# install.packages(c("readr", "dplyr", "tidyr"))
library(readr)
library(dplyr)
##
## Attaching package: 'dplyr'
## The following objects are masked from 'package:stats':
##
## filter, lag
## The following objects are masked from 'package:base':
##
## intersect, setdiff, setequal, union
library(tidyr)
# Import data
flights <- read_csv("flights.csv")
## Rows: 336776 Columns: 19
## ── Column specification ────────────────────────────────────────────────────────
## Delimiter: ","
## chr (4): carrier, tailnum, origin, dest
## dbl (14): year, month, day, dep_time, sched_dep_time, dep_delay, arr_time, ...
## dttm (1): time_hour
##
## ℹ Use `spec()` to retrieve the full column specification for this data.
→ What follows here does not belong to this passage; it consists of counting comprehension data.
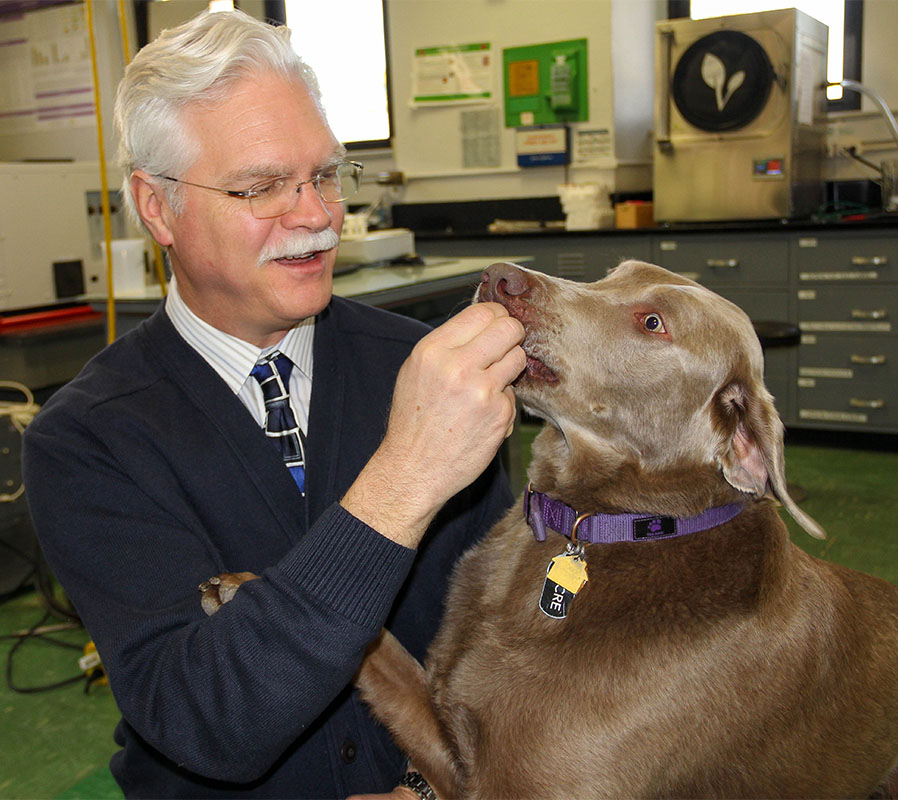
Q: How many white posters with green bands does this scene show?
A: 1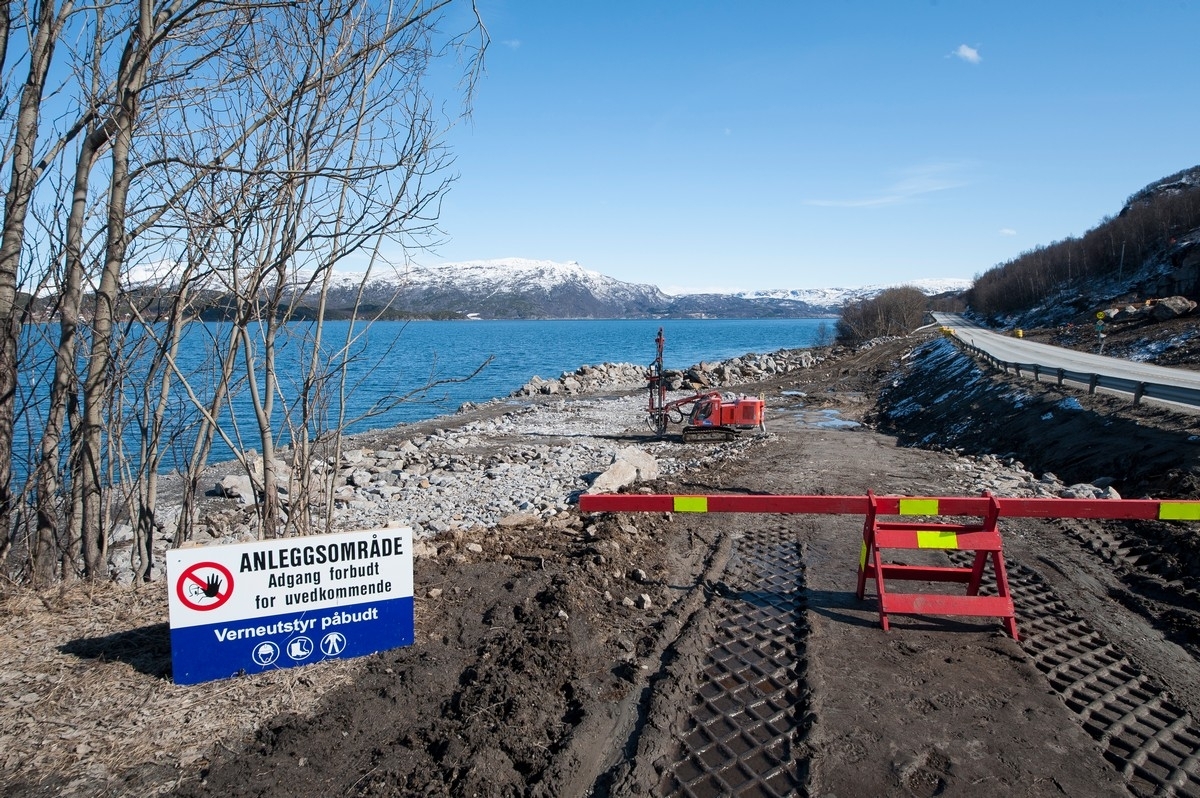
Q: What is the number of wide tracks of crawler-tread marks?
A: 2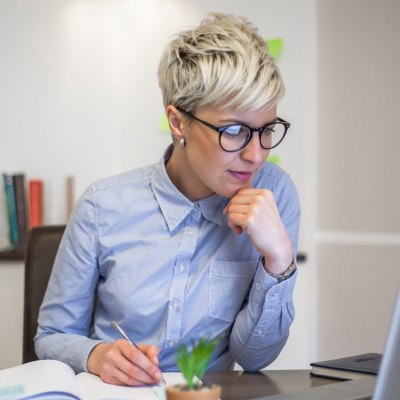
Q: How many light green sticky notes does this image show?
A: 3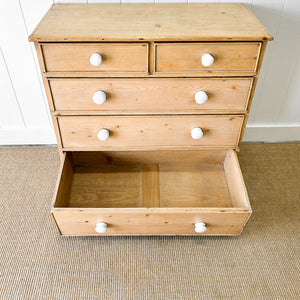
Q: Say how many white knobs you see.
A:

## ℹ Specify the column types or set `show_col_types = FALSE` to quiet this message.
# Data cleaning
flights_clean <- flights %>%
filter(!is.na(dep_delay))
# Feature creation
flights_with_total_delay <- flights_clean %>%
mutate(total_delay = dep_delay + arr_delay)
# Summarisation
delay_summary <- flights_with_total_delay %>%
group_by(carrier, month) %>%
summarise(
avg_dep_delay = mean(dep_delay, na.rm = TRUE),
avg_arr_delay = mean(arr_delay, na.rm = TRUE),
avg_total_delay = mean(total_delay, na.rm = TRUE),
.groups = "drop"
)
# Top 10 delayed airline-month combinations
top_10_delays <- delay_summary %>%
arrange(desc(avg_total_delay)) %>%
slice_head(n = 10)
top_10_delays
## # A tibble: 10 × 5
## carrier month avg_dep_delay avg_arr_delay avg_total_delay
## <chr> <dbl> <dbl> <dbl> <dbl>
## 1 OO 1 67 107 174
## 2 OO 6 61 68.5 130.
## 3 OO 8 64 64.5 128.
## 4 YV 6 42.8 44.6 87.4
## 5 FL 7 41.2 45.0 86.7
## 6 HA 1 54.4 27.5 81.9
## 7 FL 6 38.8 42.0 80.0
## 8 F9 7 31.8 36.4 68.2
## 9 F9 5 35.9 27.1 63.0
## 10 F9 2 29.8 31.1 60.9
# Reshape summary (Part b)
delay_wide <- delay_summary %>%
pivot_wider(
names_from = month,
values_from = avg_total_delay,
names_prefix = "Month_"
)
delay_wide
## # A tibble: 185 × 15
## carrier avg_dep_delay avg_arr_delay Month_1 Month_2 Month_3 Month_4 Month_5
## <chr> <dbl> <dbl> <dbl> <dbl> <dbl> <dbl> <dbl>
## 1 9E 16.9 10.2 26.8 NA NA NA NA
## 2 9E 16.5 8.28 NA 24.7 NA NA NA
## 3 9E 13.4 2.03 NA NA 15.3 NA NA
## 4 9E 13.6 5.47 NA NA NA 18.9 NA
## 5 9E 22.7 10.4 NA NA NA NA 33.1
## 6 9E 29.0 22.5 NA NA NA NA NA
## 7 9E 31.4 23.8 NA NA NA NA NA
## 8 9E 17.3 5.31 NA NA NA NA NA
## 9 9E 7.75 -7.14 NA NA NA NA NA
## 10 9E 9.33 -1.35 NA NA NA NA NA
## # ℹ 175 more rows
## # ℹ 7 more variables: Month_6 <dbl>, Month_7 <dbl>, Month_8 <dbl>,
## # Month_9 <dbl>, Month_10 <dbl>, Month_11 <dbl>, Month_12 <dbl>
# Highest delay in July
july_highest_delay <- delay_wide %>%
arrange(desc(Month_7)) %>%
slice_head(n = 1) %>%
select(carrier, Month_7)
july_highest_delay
## # A tibble: 1 × 2
## carrier Month_7
## <chr> <dbl>
## 1 FL 86.7
This wide format enables managers to compare airlines across all months side by side, making it easy to detect seasonal delay patterns and identify top or worst-performing carriers without filtering or grouping repeatedly.